Carrying signs emblazoned with “patients over profits,” hundreds of nurses and other health care providers marched outside Lansing's Sparrow Hospital Wednesday evening to call for fairer wages and benefits needed to retain and attract the workers that union representatives said the hospital has been “hemorrhaging” during the COVID-19 pandemic.
“Now is our time to stand up and speak out for what we deserve: fair pay, affordable health insurance, and a safe environment in which to work,” said Katie Pontifex, a Sparrow Hospital nurse and the president of the Professional Employee Council of Sparrow Hospital (PECSH).
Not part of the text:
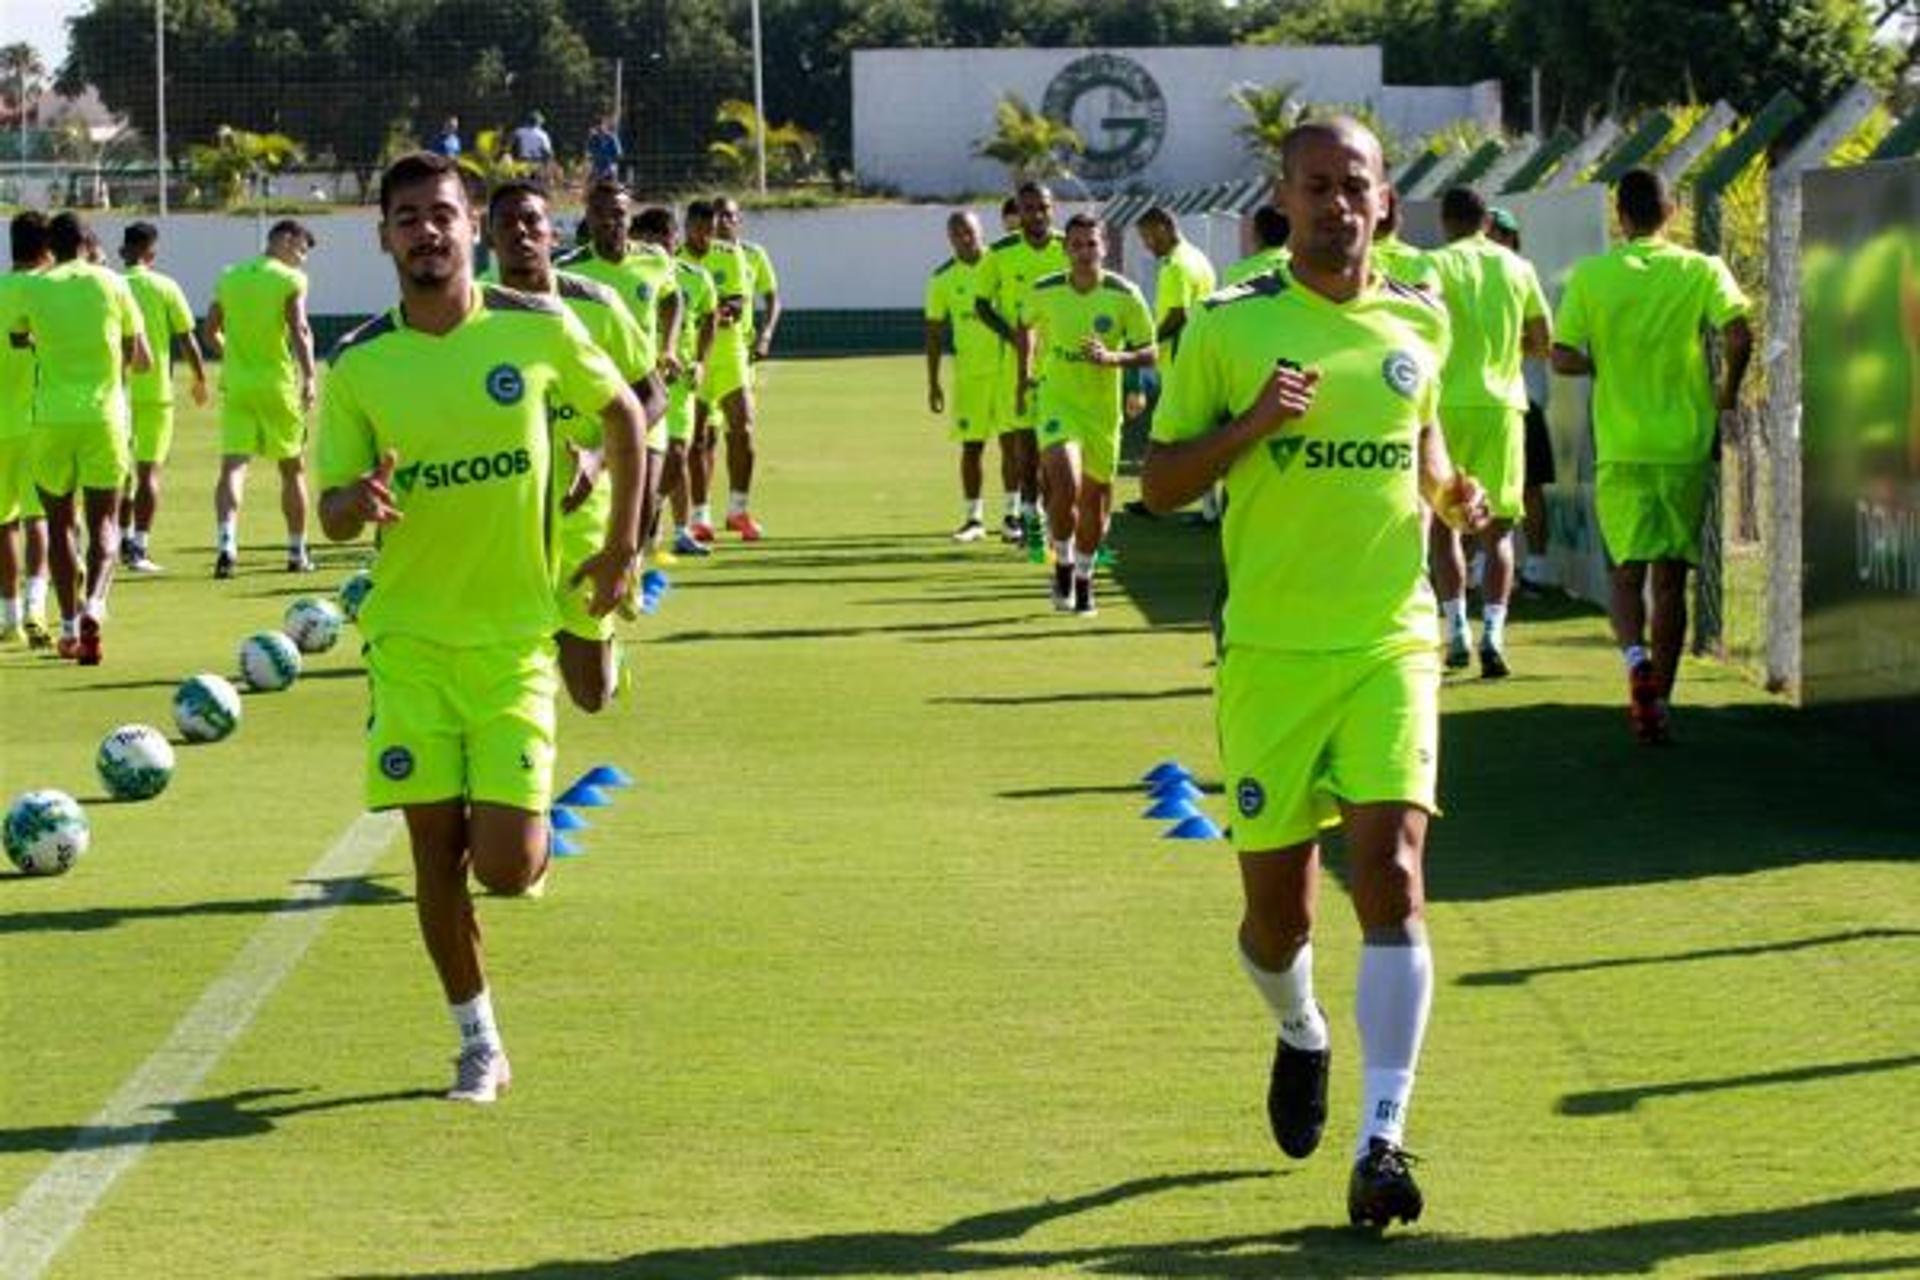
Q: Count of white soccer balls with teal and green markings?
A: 6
The PECSH represents about 2,200 Sparrow workers and is a local subset of the Michigan Nurses Association.
The union-organized “informational strike” on Wednesday — meaning no participant took time off from work to attend — comes days after the contract for Sparrow’s nurses and other health care providers expired on Oct. 30.
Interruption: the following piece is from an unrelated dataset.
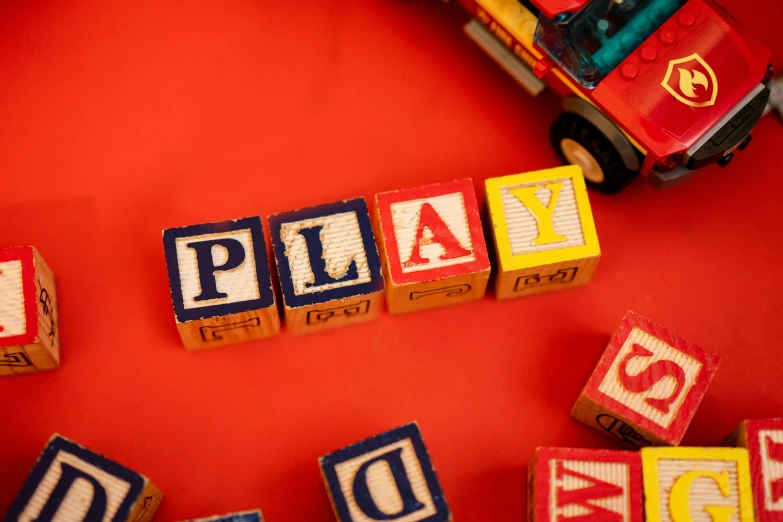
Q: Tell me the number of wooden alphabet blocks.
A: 12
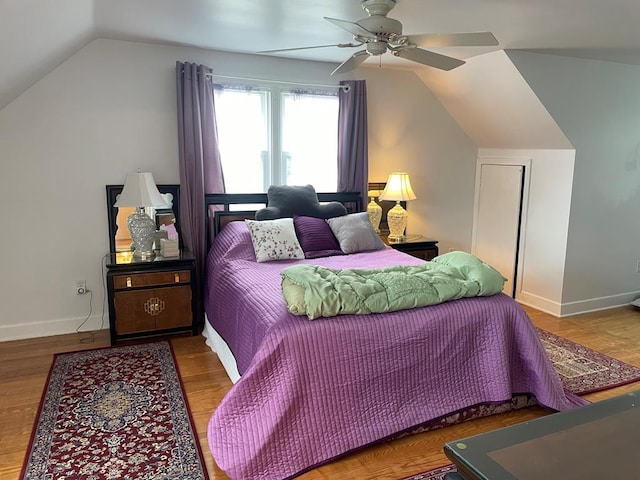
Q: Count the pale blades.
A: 5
The hospital and caregivers have until Friday to ratify a current contract offer, which union organizers said will likely not happen because it includes a 12% spike in health insurance costs for workers and a 4% wage increase that staff said does not reflect cost of living increases. The contract offer will make it increasingly difficult to retain and attract workers, union representatives said, noting that the hospital needs at least 90 more nurses to have a full staff.
“Staffing is a huge problem, and it’s a recruitment and retention issue,” said Julie Mason, a clinical laboratory scientist in Sparrow Hospital’s microbiology department. “We are short-staffed. You see nurses at the end of their shifts parking their cars and just crying. It’s just not OK.
“The short staffing hasn’t been a new problem, and it’s been exacerbated during COVID,” Mason continued. “Nurses are having to do more with less. Instead of taking care of their two or three patients, now it’s four, five, six, seven, eight, nine patients. It’s ridiculous. They can’t keep doing that.”
In addition to the stress of working while short-staffed during the pandemic and health care workers increasingly facing aggressive and violent patients and families, caregivers said they also lost benefits from their employer during COVID-19.
“Last year, during a pandemic, the health care professionals and nurses at Sparrow lost their longevity bonus, and this year they want to increase our health insurance costs?” Mason said. “Why would you increase health insurance for health care workers in a pandemic?”
A longevity bonus allows workers who have reached the top of their pay scale to receive bonuses in lieu of a wage increase; staff said such a bonus is crucial to attracting and retaining staff.
Sparrow said in a prepared statement that it is routinely meeting with union organizers to finalize a contract that will include competitive wages and benefits. The hospital noted that it faced a $31 million operating loss in 2020 and that it expects an operating loss in 2021, as well.
“Sparrow has the highest respect for all our caregivers, and we value them and the work they do every day to care for patients and families,” the hospital said in its statement. “Like health systems across the country, we continue navigating staffing challenges but remain committed to staffing ratios that are consistent with, or better than, peer hospitals and meet or exceed legislation mandating caregiver staffing ratios in other states.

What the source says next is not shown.